As I turned onto his street in Boston, a man ran at me from behind, physically assaulted and mugged me. I didn’t see it coming. I remember feeling mostly shock, surprise, and confusion about what had happened. I ran screaming to the door of my boyfriend’s house and quickly called the police. They came, nothing happened. I was drunk, how could I even be believed? The dangerous situations I put myself in when I am drinking and doing drugs become painfully frequent, so frequent that I forget that they’re dangerous. I begin to accept them as my new normal.
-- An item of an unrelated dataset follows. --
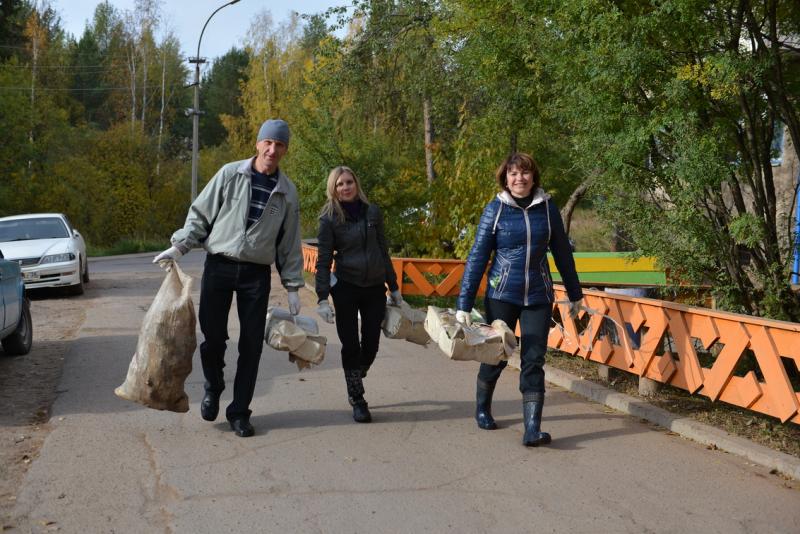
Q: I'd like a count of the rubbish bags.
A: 4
I was holding onto school by a thread. I was scheduled to go on a trip abroad to study drama in London with my class. I knew I needed to get sober. I was miserable. I would wake up in the morning and swear that I wasn’t going to smoke pot that day and then half an hour later I was getting high thinking to myself, “how is this happening?” I had no self-control, I was depressed, alone and lost.
It is more common for recovering addicts to relapse after treatment than it is for them to stay sober on their first try. In fact, professionals estimate between 70 and 90 percent of all people who complete an addiction rehabilitation program will have at least one mild to moderate relapse before they can remain sober for an extended amount of time.
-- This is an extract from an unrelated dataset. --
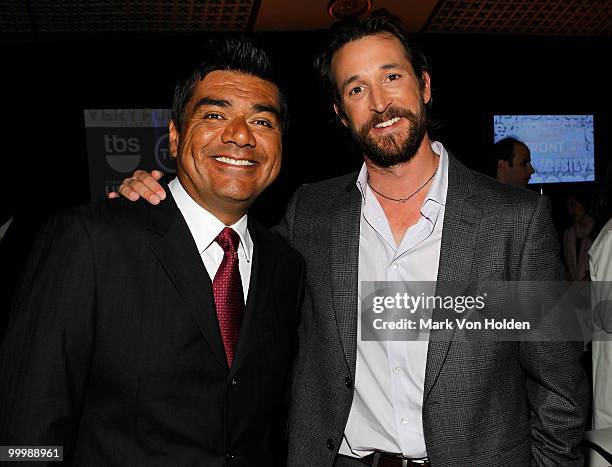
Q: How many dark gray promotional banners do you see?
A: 1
Relapse is common in addiction treatment. According to the National Institute on Drug Abuse. Relapse rates are commonly between 40-60%. This rate is very similar to rates of relapse with other chronic diseases like hypertension, asthma or type I diabetes.
After a series of what I now believe to be divine interventions, I admitted I had a problem and sought help. I flew to London and was utterly terrified of my disease. I knew I had no control. I had admitted to the innermost part of myself that I was a drug addict and an alcoholic and that I would have to get sober again. As soon as I got off the plane, I went to an AA meeting. The AA community is quite spectacular, and I will never forget the London AA community that swept me up, supported me and assisted me during my study abroad in London. I would go to class and get picked up by a fellow in the rooms afterward. I went to meetings every day, sometimes two. I got a sponsor right away and started the steps. I was protected, safe and did not drink.
I work in the addiction field now, and relapse is a very common and frequent happenstance. It is devastating because our disease is deadly and frightening and it only takes one time, one moment, one drink, one drug, one poor choice to end our lives. I know how painfully difficult it is to seek help after a relapse. I felt ashamed and inadequate. I felt like a failure. I felt overwhelmed and scared and furious with myself as if I had any control over my disease in the first place. I admire people who come back after a relapse because the sad reality is that most people do not come back because they are either too humiliated or because they are dead. We must view relapse as a realistic possibility of our disease and encourage and congratulate those who come back to try again because that is where the real recovery begins.